* _Your objective_
Would you please copy each line of the listing that mentions "many"?

* _Raw data_
————
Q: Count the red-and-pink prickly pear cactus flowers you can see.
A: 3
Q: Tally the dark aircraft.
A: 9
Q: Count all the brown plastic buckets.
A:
————
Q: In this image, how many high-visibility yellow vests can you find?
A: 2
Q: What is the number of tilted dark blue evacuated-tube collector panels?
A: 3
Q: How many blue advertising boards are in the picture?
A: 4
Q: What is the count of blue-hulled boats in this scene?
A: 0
————
* _Solution to the exercise_
Q: In this image, how many high-visibility yellow vests can you find?
Q: How many blue advertising boards are in the picture?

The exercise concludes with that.